At the end, the Anari and the Uruqua agreed that Ekhalra would remain behind to balance the sacrifice of Tian. And so each of the Uruqua bequeathed to her a portion of their wealth, and their might, and their followers and slaves, and built for her a mighty realm in a desolate place far from the Kindred lands, and peopled it with monsters and all manner of fell beasts; and there she agreed to abide, reigning in awful majesty until world’s end. And though her power was much reduced, yet once the Dome had closed, she was by far the mightiest being within it; and none dared assail her strongholds.
So it was that Bræa and Bardan invoked their place as wielders of the power of Ana and Uru, who had no wish to see their creations destroyed; and the Light and the Dark agreed, and the Anari and the Uruqua withdrew forever beyond the Dome of the Firmament.

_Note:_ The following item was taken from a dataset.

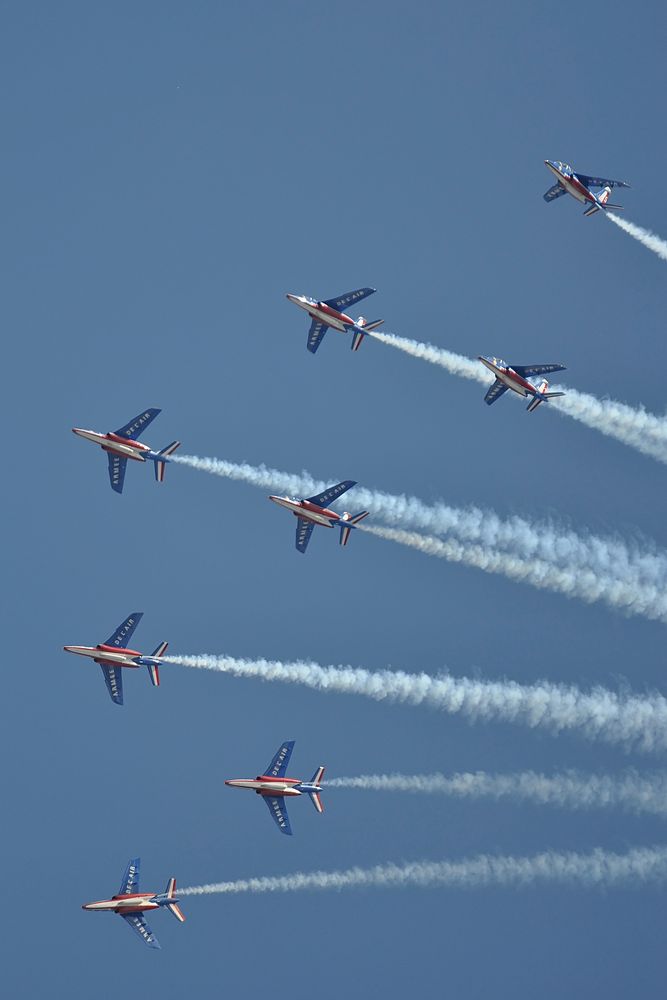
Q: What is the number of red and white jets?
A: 8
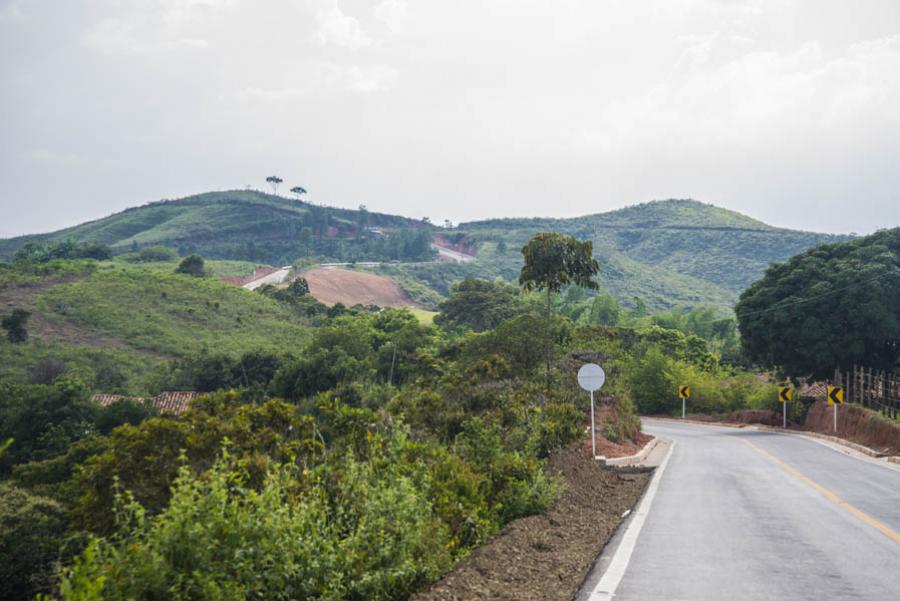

And the Uruqua raged at being forced to relinquish for all eternity the chance of dominating the Heavens and the Earth; but the Anari wept at being forced to forever abandon their wounded sister Tian, who was condemned by the Vow to remain imprisoned within the Dome, pinioned forever to a mountain peak by the great sword Vasatri. But Ekhalra gloried in her new pre-eminence, and with the Anari and the Uruqua gone, she took the title Queen of the World, and gathered all evil and powerful beings unto her; and the rumour of her terrible might reached even unto the kingdoms and empires of the Kindred, and beyond. And thus began the slow decay and withering of all that had once been beautiful and eternal in Anuru.
But the Vow had an unexpected effect upon the Servants of the Anari and the Uruqua, and upon the Avatars of the Light and the Dark as well; for although they were some of them nearly as mighty as the Powers, and were nonetheless of the void, yet they were bound to Heaven and Earth; and thus the Vow trapped them between worlds, across the great divide of the Dome; and although their power was weakened, yet they could exercise it both within the Dome and beyond it. Thus they were not left powerless to influence the affairs of their children upon Anuru. And to ease this, Bræa and Bardan forged the River of the Stars, a space that was not; a place that was no place, and yet was an easy road between the Void and the Ether, and those with both wisdom and power could find and cross the River at will. And so the Servants and the Avatars came to serve as the messengers of the Powers, carrying their word and working their will in Heaven and upon the Earth, where the Anari and the Uruqua no longer held sway. And in time, the Children came to worship the absent Powers as gods, forgetting that once they had lived among them, and sired their races, and taught them as parents.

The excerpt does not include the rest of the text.